Records from a data collection =>
++++++++++++++++++++
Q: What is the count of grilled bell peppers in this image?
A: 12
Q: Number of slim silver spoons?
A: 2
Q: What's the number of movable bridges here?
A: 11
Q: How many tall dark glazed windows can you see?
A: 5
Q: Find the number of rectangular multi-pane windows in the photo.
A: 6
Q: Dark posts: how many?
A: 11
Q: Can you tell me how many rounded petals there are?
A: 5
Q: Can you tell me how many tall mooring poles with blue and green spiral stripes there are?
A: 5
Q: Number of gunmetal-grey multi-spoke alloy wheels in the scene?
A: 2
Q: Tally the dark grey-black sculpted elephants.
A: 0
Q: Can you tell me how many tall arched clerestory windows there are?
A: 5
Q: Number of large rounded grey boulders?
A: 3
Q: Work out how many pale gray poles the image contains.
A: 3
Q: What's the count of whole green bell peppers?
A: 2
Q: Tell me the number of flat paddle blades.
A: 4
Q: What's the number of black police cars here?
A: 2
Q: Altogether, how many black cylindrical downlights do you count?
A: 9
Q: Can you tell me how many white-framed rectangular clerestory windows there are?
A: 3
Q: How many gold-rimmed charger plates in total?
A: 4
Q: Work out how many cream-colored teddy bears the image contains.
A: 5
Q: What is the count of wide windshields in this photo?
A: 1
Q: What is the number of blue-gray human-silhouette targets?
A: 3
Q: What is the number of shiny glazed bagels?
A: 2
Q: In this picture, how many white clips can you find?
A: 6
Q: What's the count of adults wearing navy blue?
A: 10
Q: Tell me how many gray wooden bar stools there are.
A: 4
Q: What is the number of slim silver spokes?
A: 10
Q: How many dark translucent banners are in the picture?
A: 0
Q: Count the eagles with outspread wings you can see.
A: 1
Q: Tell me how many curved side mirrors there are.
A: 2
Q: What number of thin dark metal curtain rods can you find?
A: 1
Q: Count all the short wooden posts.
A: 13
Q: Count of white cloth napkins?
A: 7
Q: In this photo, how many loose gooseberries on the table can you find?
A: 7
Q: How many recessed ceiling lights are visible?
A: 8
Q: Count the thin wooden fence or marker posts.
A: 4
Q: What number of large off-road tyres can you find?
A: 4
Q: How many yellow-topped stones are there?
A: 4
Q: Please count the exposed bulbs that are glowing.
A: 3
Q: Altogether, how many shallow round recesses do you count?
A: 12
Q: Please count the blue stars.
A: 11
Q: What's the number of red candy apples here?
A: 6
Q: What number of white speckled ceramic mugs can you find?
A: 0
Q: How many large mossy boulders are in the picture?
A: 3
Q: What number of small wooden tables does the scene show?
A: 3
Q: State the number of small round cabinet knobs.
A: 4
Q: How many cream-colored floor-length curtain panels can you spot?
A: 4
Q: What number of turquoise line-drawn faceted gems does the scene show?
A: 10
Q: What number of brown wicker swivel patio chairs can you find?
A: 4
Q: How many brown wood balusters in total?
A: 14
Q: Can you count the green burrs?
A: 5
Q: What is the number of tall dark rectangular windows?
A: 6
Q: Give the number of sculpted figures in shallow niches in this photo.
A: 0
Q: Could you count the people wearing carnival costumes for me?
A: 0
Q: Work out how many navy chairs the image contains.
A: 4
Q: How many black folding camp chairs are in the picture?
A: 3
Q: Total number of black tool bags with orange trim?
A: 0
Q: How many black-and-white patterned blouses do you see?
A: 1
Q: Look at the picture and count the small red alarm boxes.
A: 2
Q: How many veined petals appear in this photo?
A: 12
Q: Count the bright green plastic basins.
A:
++++++++++++++++++++
Exercise => All of the entries, from the first line to the last, should be duplicated exactly.

Response to this task =>
Q: What is the count of grilled bell peppers in this image?
A: 12
Q: Number of slim silver spoons?
A: 2
Q: What's the number of movable bridges here?
A: 11
Q: How many tall dark glazed windows can you see?
A: 5
Q: Find the number of rectangular multi-pane windows in the photo.
A: 6
Q: Dark posts: how many?
A: 11
Q: Can you tell me how many rounded petals there are?
A: 5
Q: Can you tell me how many tall mooring poles with blue and green spiral stripes there are?
A: 5
Q: Number of gunmetal-grey multi-spoke alloy wheels in the scene?
A: 2
Q: Tally the dark grey-black sculpted elephants.
A: 0
Q: Can you tell me how many tall arched clerestory windows there are?
A: 5
Q: Number of large rounded grey boulders?
A: 3
Q: Work out how many pale gray poles the image contains.
A: 3
Q: What's the count of whole green bell peppers?
A: 2
Q: Tell me the number of flat paddle blades.
A: 4
Q: What's the number of black police cars here?
A: 2
Q: Altogether, how many black cylindrical downlights do you count?
A: 9
Q: Can you tell me how many white-framed rectangular clerestory windows there are?
A: 3
Q: How many gold-rimmed charger plates in total?
A: 4
Q: Work out how many cream-colored teddy bears the image contains.
A: 5
Q: What is the count of wide windshields in this photo?
A: 1
Q: What is the number of blue-gray human-silhouette targets?
A: 3
Q: What is the number of shiny glazed bagels?
A: 2
Q: In this picture, how many white clips can you find?
A: 6
Q: What's the count of adults wearing navy blue?
A: 10
Q: Tell me how many gray wooden bar stools there are.
A: 4
Q: What is the number of slim silver spokes?
A: 10
Q: How many dark translucent banners are in the picture?
A: 0
Q: Count the eagles with outspread wings you can see.
A: 1
Q: Tell me how many curved side mirrors there are.
A: 2
Q: What number of thin dark metal curtain rods can you find?
A: 1
Q: Count all the short wooden posts.
A: 13
Q: Count of white cloth napkins?
A: 7
Q: In this photo, how many loose gooseberries on the table can you find?
A: 7
Q: How many recessed ceiling lights are visible?
A: 8
Q: Count the thin wooden fence or marker posts.
A: 4
Q: What number of large off-road tyres can you find?
A: 4
Q: How many yellow-topped stones are there?
A: 4
Q: Please count the exposed bulbs that are glowing.
A: 3
Q: Altogether, how many shallow round recesses do you count?
A: 12
Q: Please count the blue stars.
A: 11
Q: What's the number of red candy apples here?
A: 6
Q: What number of white speckled ceramic mugs can you find?
A: 0
Q: How many large mossy boulders are in the picture?
A: 3
Q: What number of small wooden tables does the scene show?
A: 3
Q: State the number of small round cabinet knobs.
A: 4
Q: How many cream-colored floor-length curtain panels can you spot?
A: 4
Q: What number of turquoise line-drawn faceted gems does the scene show?
A: 10
Q: What number of brown wicker swivel patio chairs can you find?
A: 4
Q: How many brown wood balusters in total?
A: 14
Q: Can you count the green burrs?
A: 5
Q: What is the number of tall dark rectangular windows?
A: 6
Q: Give the number of sculpted figures in shallow niches in this photo.
A: 0
Q: Could you count the people wearing carnival costumes for me?
A: 0
Q: Work out how many navy chairs the image contains.
A: 4
Q: How many black folding camp chairs are in the picture?
A: 3
Q: Total number of black tool bags with orange trim?
A: 0
Q: How many black-and-white patterned blouses do you see?
A: 1
Q: Look at the picture and count the small red alarm boxes.
A: 2
Q: How many veined petals appear in this photo?
A: 12
Q: Count the bright green plastic basins.
A:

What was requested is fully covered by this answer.